Home > Software engineering >  Match list elements based on attribute component
Match list elements based on attribute component

Time:05-29

I have a data set that i split into two list int1 and int2.

library(lubridate)
library(tidyverse)
library(purrr)

date <- rep_len(seq(dmy("01-01-2011"), dmy("01-01-2013"), by = "days"), 300)
ID <- rep(c("A","B", "C"), 300)
df <- data.frame(date = date,
                 x = runif(length(date), min = 60000, max = 80000),
                 y = runif(length(date), min = 800000, max = 900000),
                 ID)

df$month <- month(df$date)
df$year <- year(df$date)

# Create first list
int1 <- df %>%
  mutate(new = floor_date(date, '10 day')) %>%
  mutate(new = if_else(day(new) == 31, new - days(10), new)) %>% 
  group_by(ID, new) %>%
  filter(month == "1") %>% 
  group_split()

# Create second list
int2 <- df %>%
  mutate(new = floor_date(date, '10 day')) %>%
  mutate(new = if_else(day(new) == 31, new - days(10), new)) %>% 
  group_by(ID, new) %>%
  filter(month == "2") %>% 
  group_split()


names(int1) <- sapply(int1, function(x) paste(x$ID[1],
                                                   x$year[1], sep = '_'))

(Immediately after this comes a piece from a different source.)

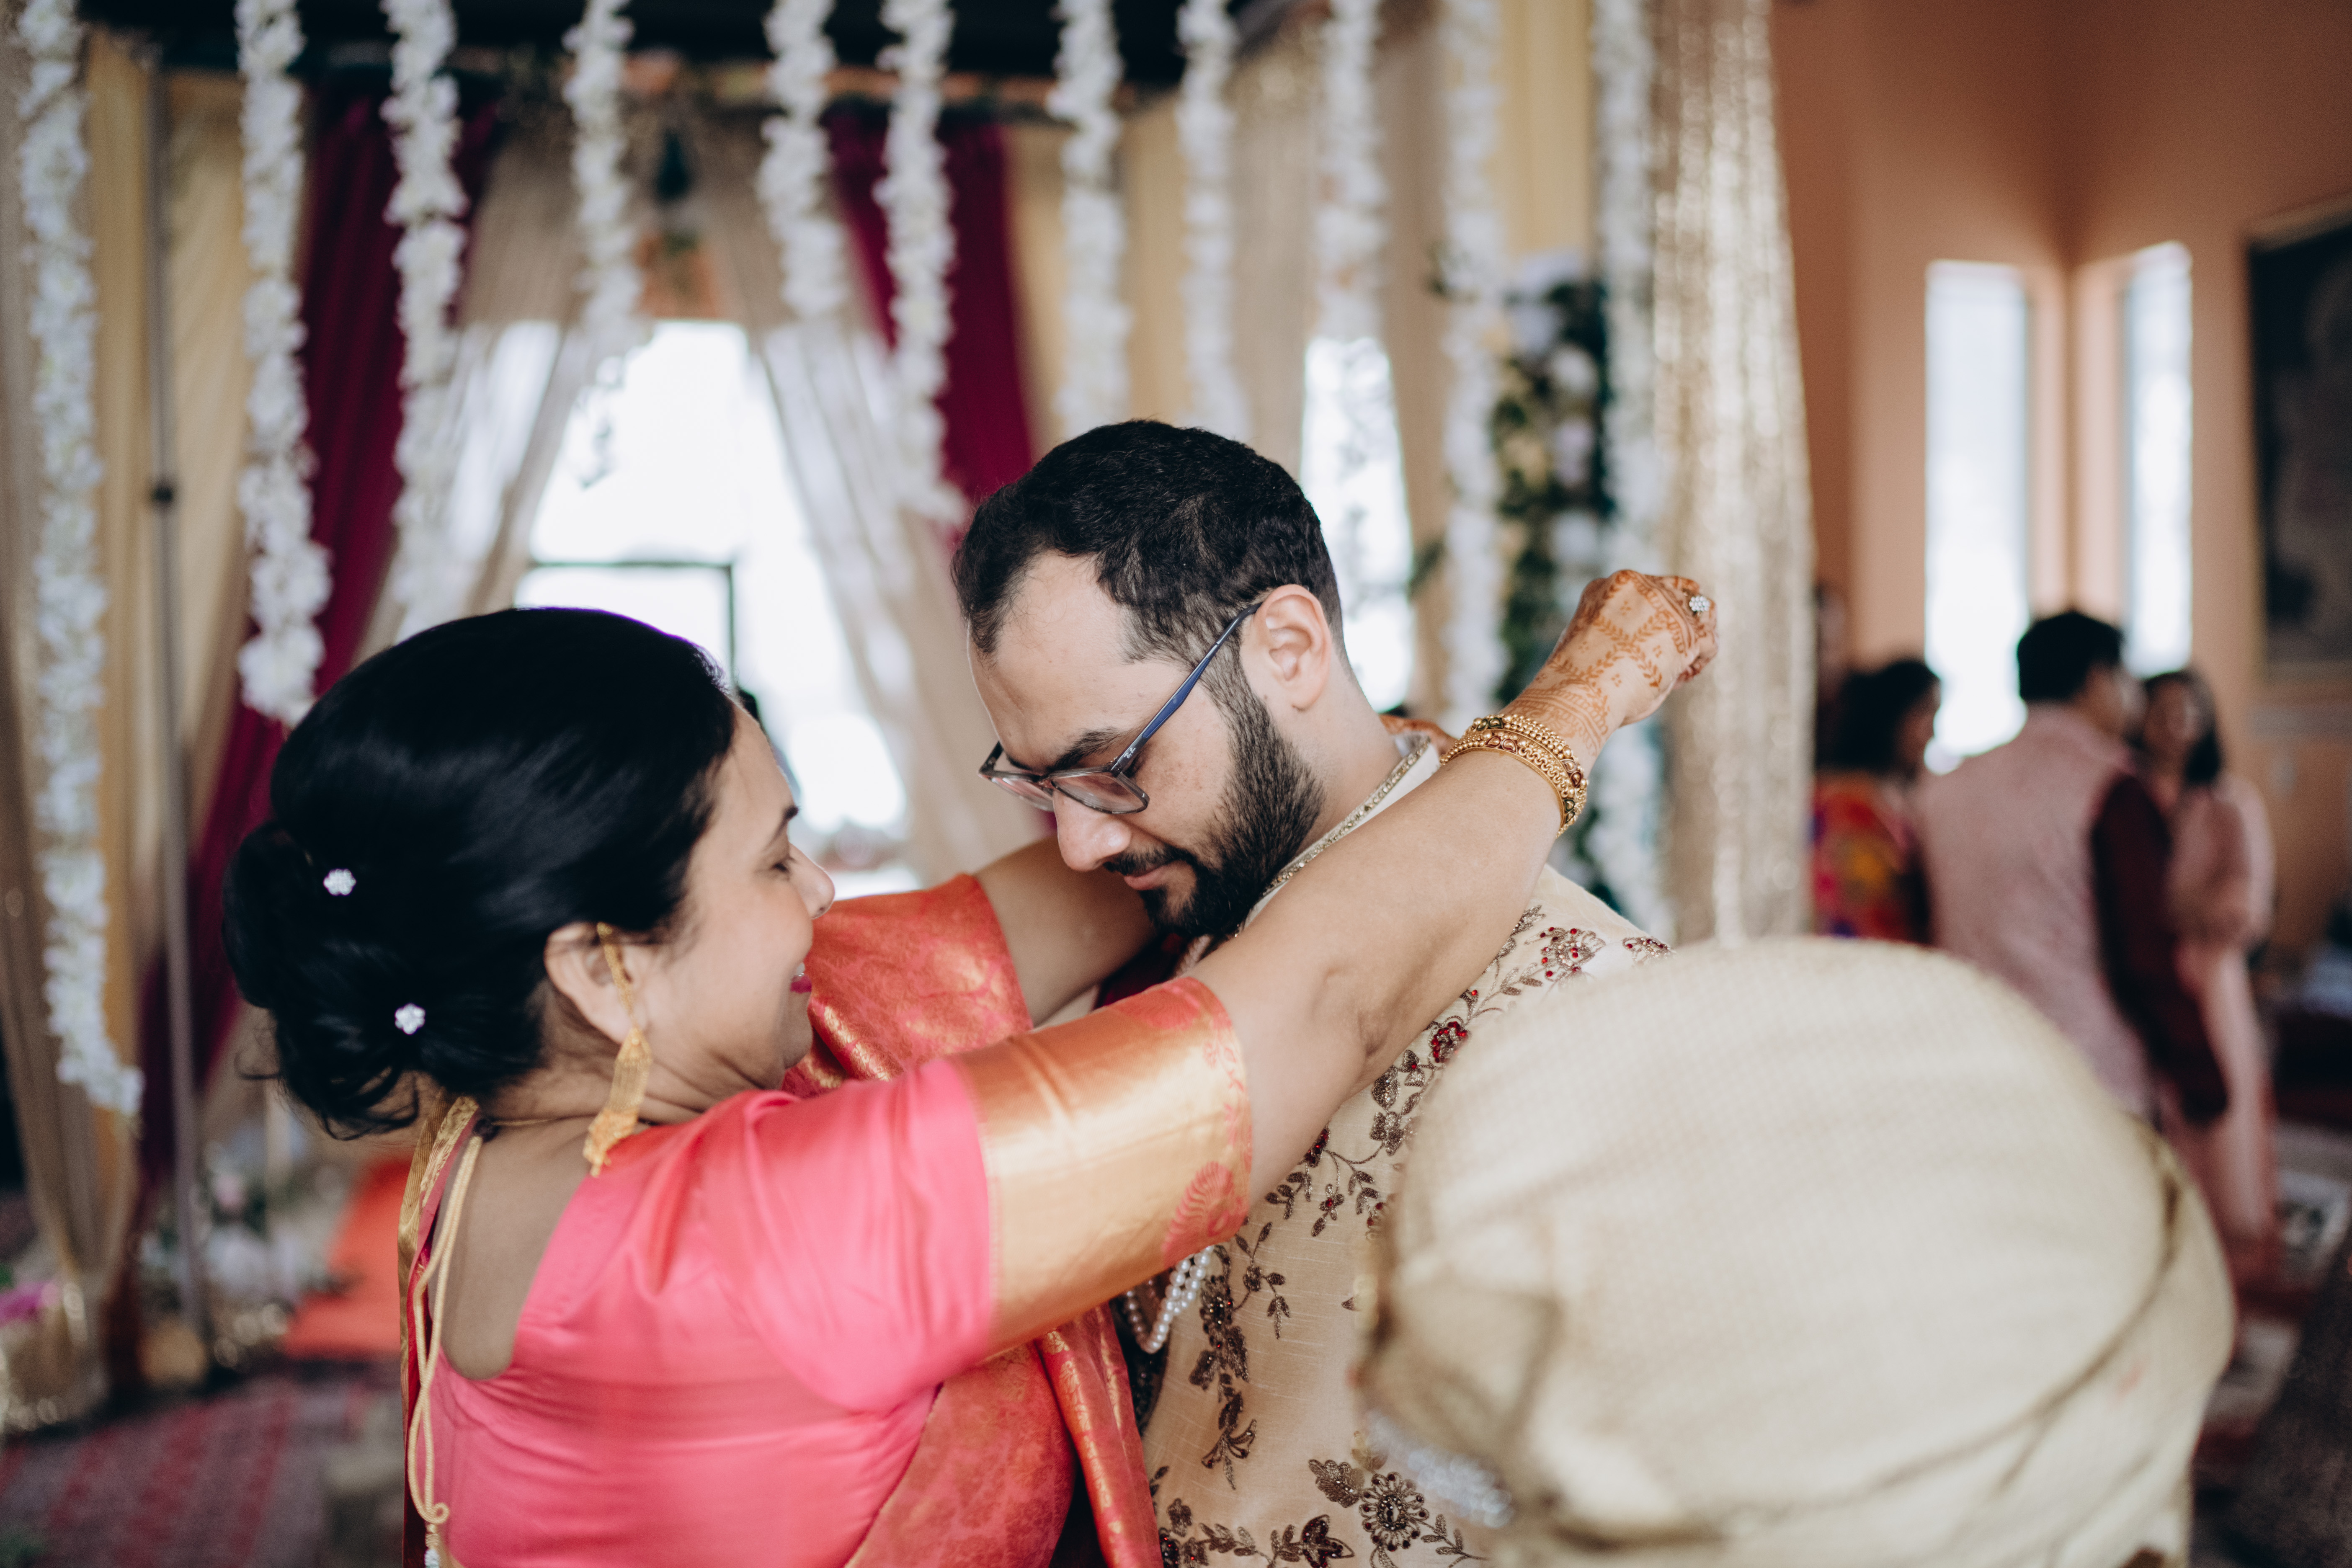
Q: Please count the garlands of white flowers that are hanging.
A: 11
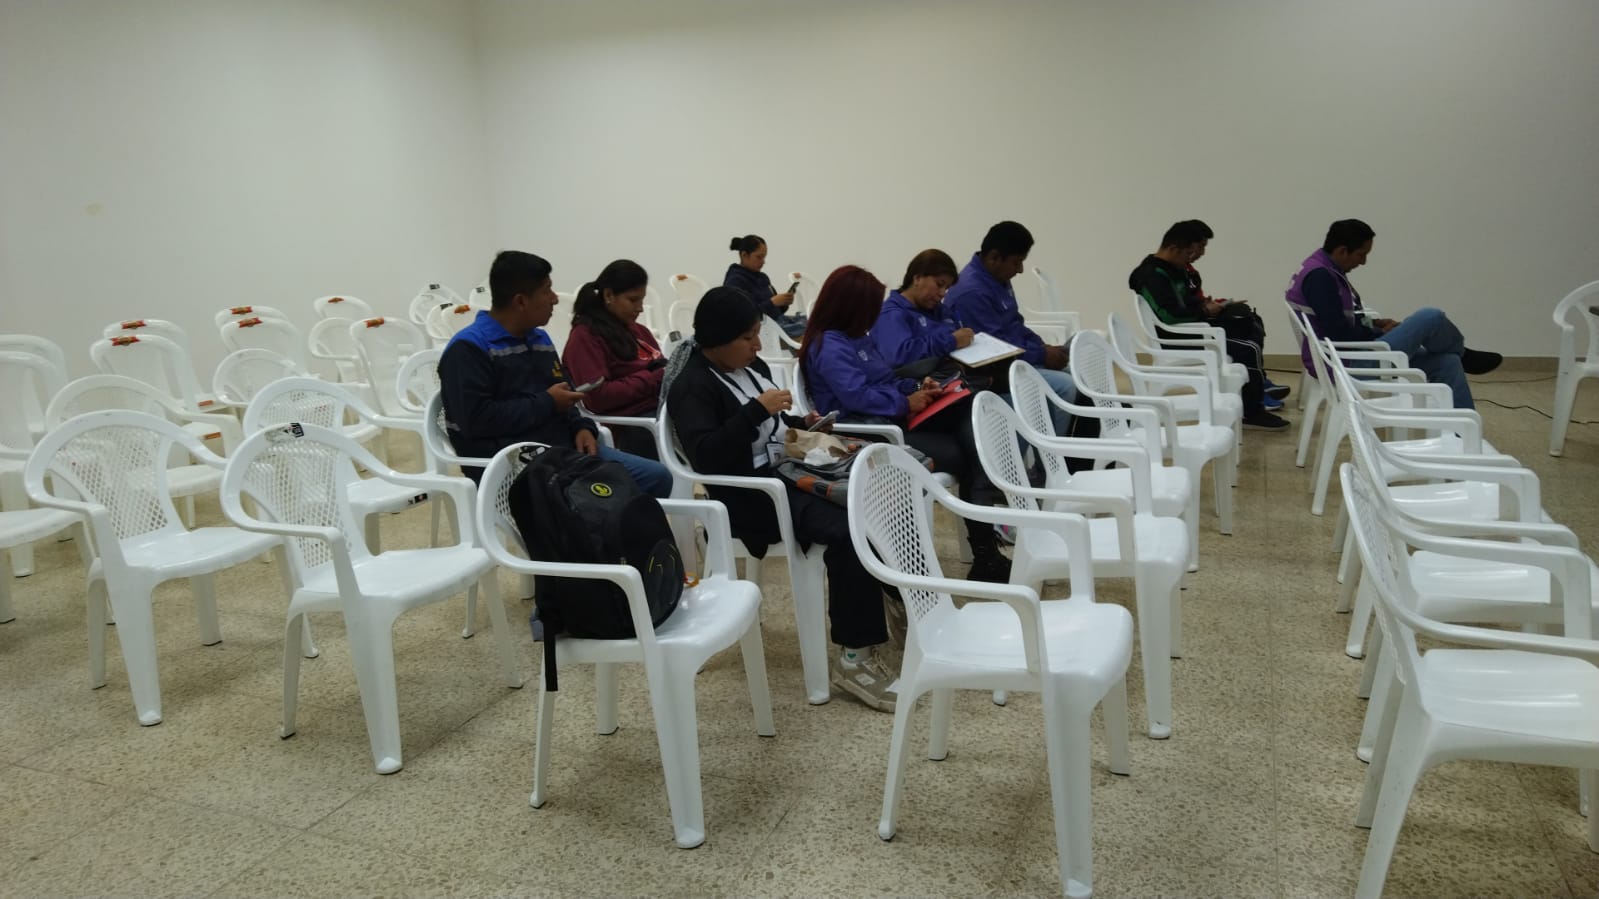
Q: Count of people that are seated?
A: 10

names(int2) <- sapply(int2, function(x) paste(x$ID[1],
                                                    x$year[1], sep = '_'))

I then assign a attribute to each list (match). I created a function check to grab this attribute more easily. I removed some elements from one list for this exmaple.


int1 <- int1[-c(3,6)]

# Convenience function to grab the attributes for you
check <- function(x) {
  return(attr(x, "match"))
}

# Add an attribute to hold the attributes of each list element
attr(int1, "match") <- data.frame(id = sapply(int1, function(x) paste(x$ID[1])),
                                     interval_start_date = sapply(int1, function(x) paste(x$new[1]))
)

# Check the attributes
check(int1)

# Add an attribute "tab" to hold the attributes of each list element
attr(int2, "match") <- data.frame(id = sapply(int2, function(x) paste(x$ID[1])),
                                     interval_start_date = sapply(int2, function(x) paste(x$new[1]))
) 

# Check the attributes
check(int2)

I would like to remove elements that are not in another based on the attribute that I had added. Specifically I would like to remove any that don't have the same interval_start_date and ID associated with it. For the interval_start_date, only the year and the day have to match, as the month will most likely differ between the two list. In this case, I would like int2 to match int1. Any thoughts on how I could do this? A base r method is preferred, if possible.

# Expected results
expected_int2 <- list(int2[[1]], int2[[2]], int2[[3]], int2[[4]], int2[[5]], 
                      int2[[6]], int2[[7]])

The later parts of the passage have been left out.